▶ _Task goal_
Isolate every line in the records below with "What" in it.

▶ _Entries shown_
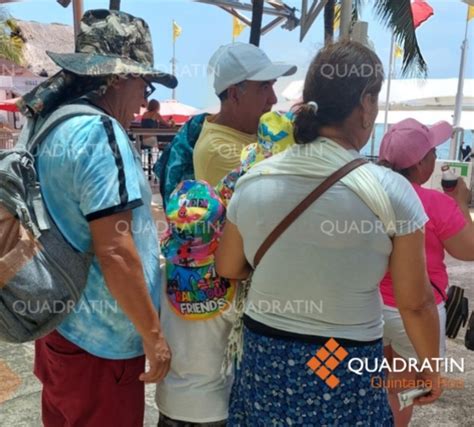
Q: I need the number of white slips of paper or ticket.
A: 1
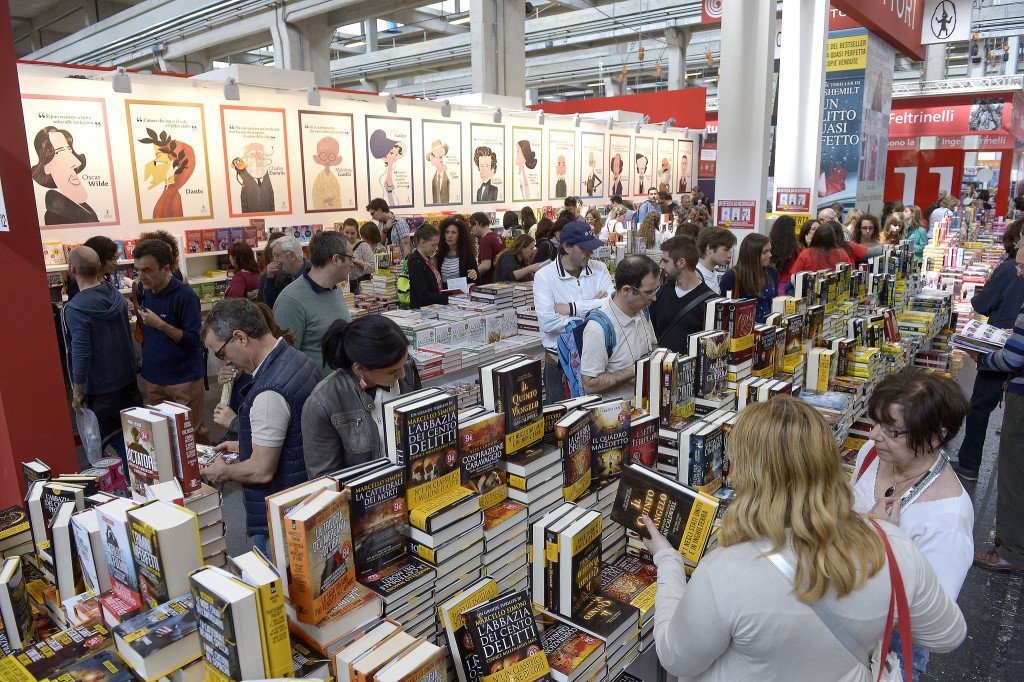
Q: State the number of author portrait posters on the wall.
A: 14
* * *
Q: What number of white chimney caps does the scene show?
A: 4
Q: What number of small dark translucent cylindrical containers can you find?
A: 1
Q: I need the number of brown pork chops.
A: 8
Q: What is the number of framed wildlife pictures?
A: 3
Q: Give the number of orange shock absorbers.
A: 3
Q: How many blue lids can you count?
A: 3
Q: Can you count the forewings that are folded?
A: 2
==
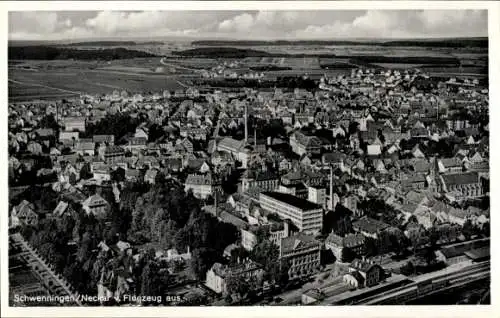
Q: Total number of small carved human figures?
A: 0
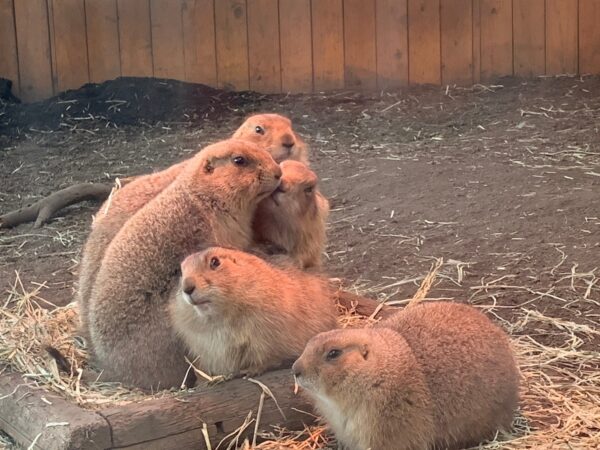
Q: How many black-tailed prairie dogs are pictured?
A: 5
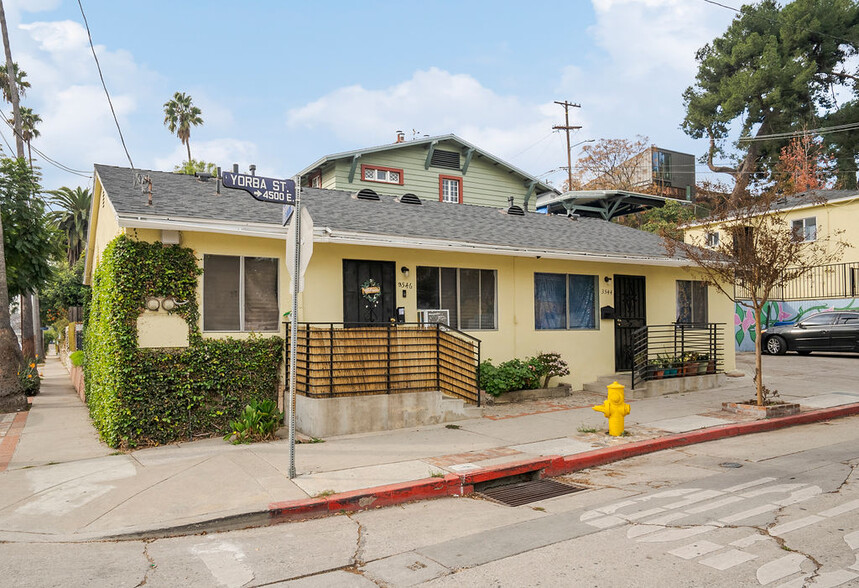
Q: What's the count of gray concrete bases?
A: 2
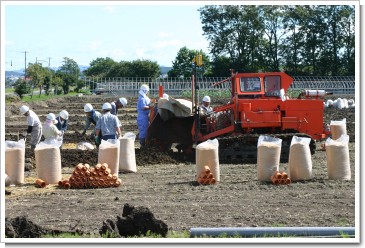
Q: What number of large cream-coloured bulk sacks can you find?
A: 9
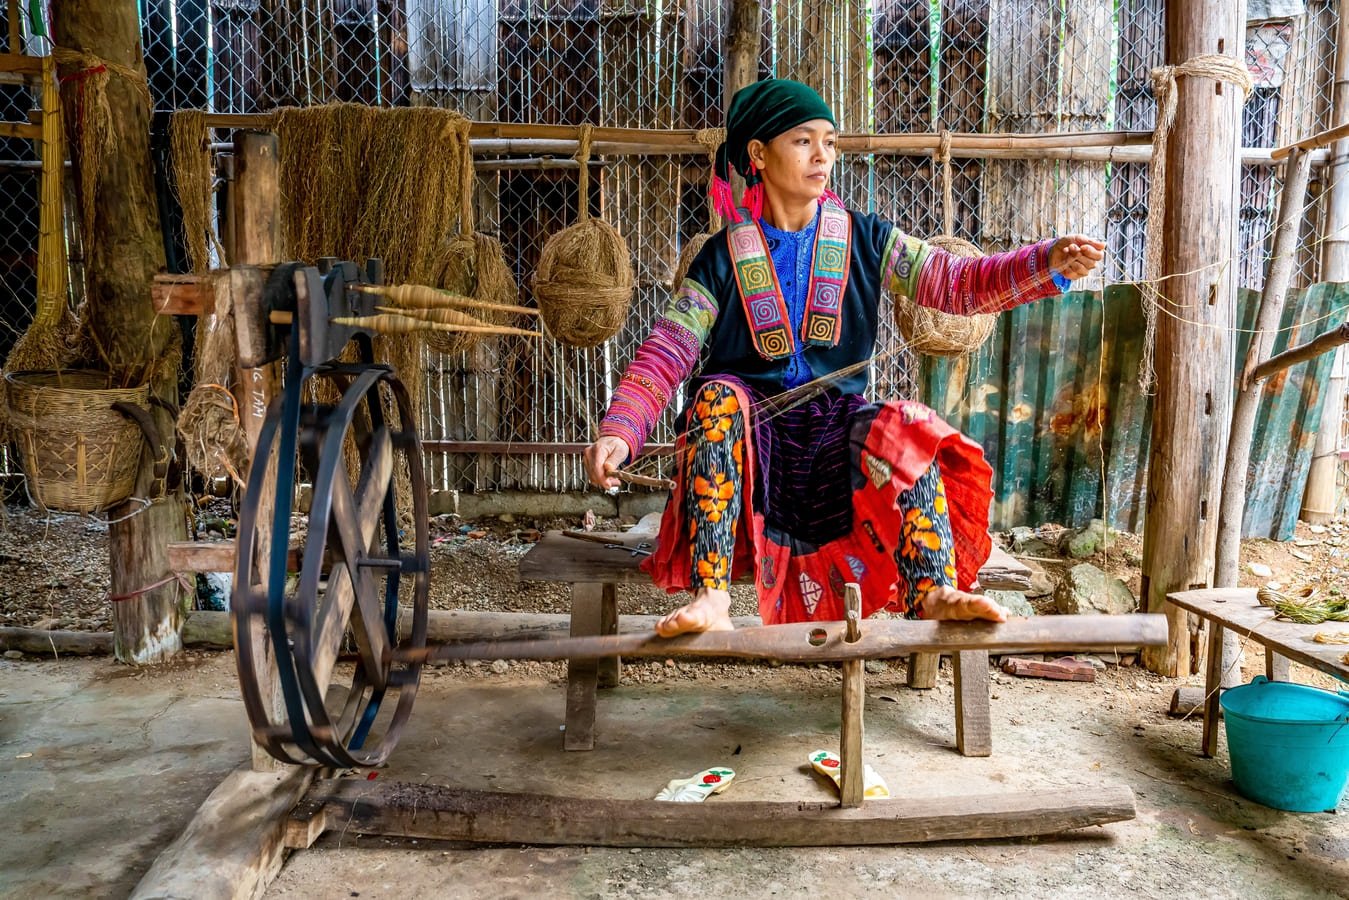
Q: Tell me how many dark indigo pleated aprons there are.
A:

▶ _Response box_
Q: What number of white chimney caps does the scene show?
Q: What number of small dark translucent cylindrical containers can you find?
Q: What is the number of framed wildlife pictures?
Q: What's the count of gray concrete bases?
Q: What number of large cream-coloured bulk sacks can you find?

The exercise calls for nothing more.